The appeal is to be rejected, to the extent that the matter is capable of appeal. In view of the outcome of the proceedings, the Appellant shall pay the judicial costs and compensate the Respondent (Art. 66 (1) and Art. 68 (2) BGG).


Therefore, the Federal Tribunal pronounces:


1.   The appeal is rejected, to the extent that the matter is capable of appeal.

2.   The judicial costs set at CHF 25’000.- shall be borne by the Appellant.

3.   The Appellant shall pay to the Respondent compensation of CHF 30’000.- for the Federal judicial proceedings

4.   This judgment shall be notified in writing to the Parties and the Arbitral Tribunal in Geneva.


Lausanne, January 29, 2010


In the name of the First Civil Law Court of the Swiss Federal Tribunal



The Presiding Judge (Mrs):                               The Clerk:


KLETT                                                             WIDMER



  • 1. Translator‘s note:       Quote as A.________ v. B.________, 4A_550/2009. The original of the decision is in German. The text is available on the website of the Federal Tribunal
  • 2. Translator’s note: ldquo;Vertragsverletzung” in the original German text.

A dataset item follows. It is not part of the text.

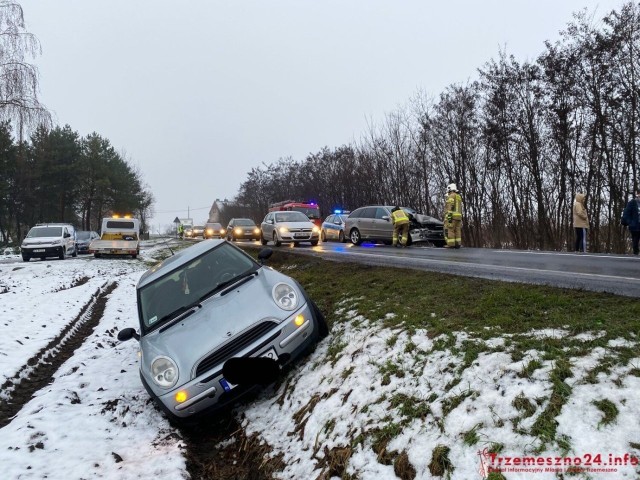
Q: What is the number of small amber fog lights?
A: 2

The German translation of the CISC uses the term “breach of contract” for “Vertragsverletzung” and “Vertragsbruch”.
  • 3. Translator’s note: ldquo;Vertragsbruch” in the original German text. See Translator’s note 2.
  • 4. Translator’s note: BGG is the German abbreviation for the Federal Statute of June 17, 2005 organising the Federal Tribunal, SR 173.110.
  • 5. Translator’s note: PILA is the most commonly used English abbreviation for the Federal Statute on International Private Law of December 18, 1987, SR 291.
  • 6. Translator’s note: This is a typo. Read “the Respondent”.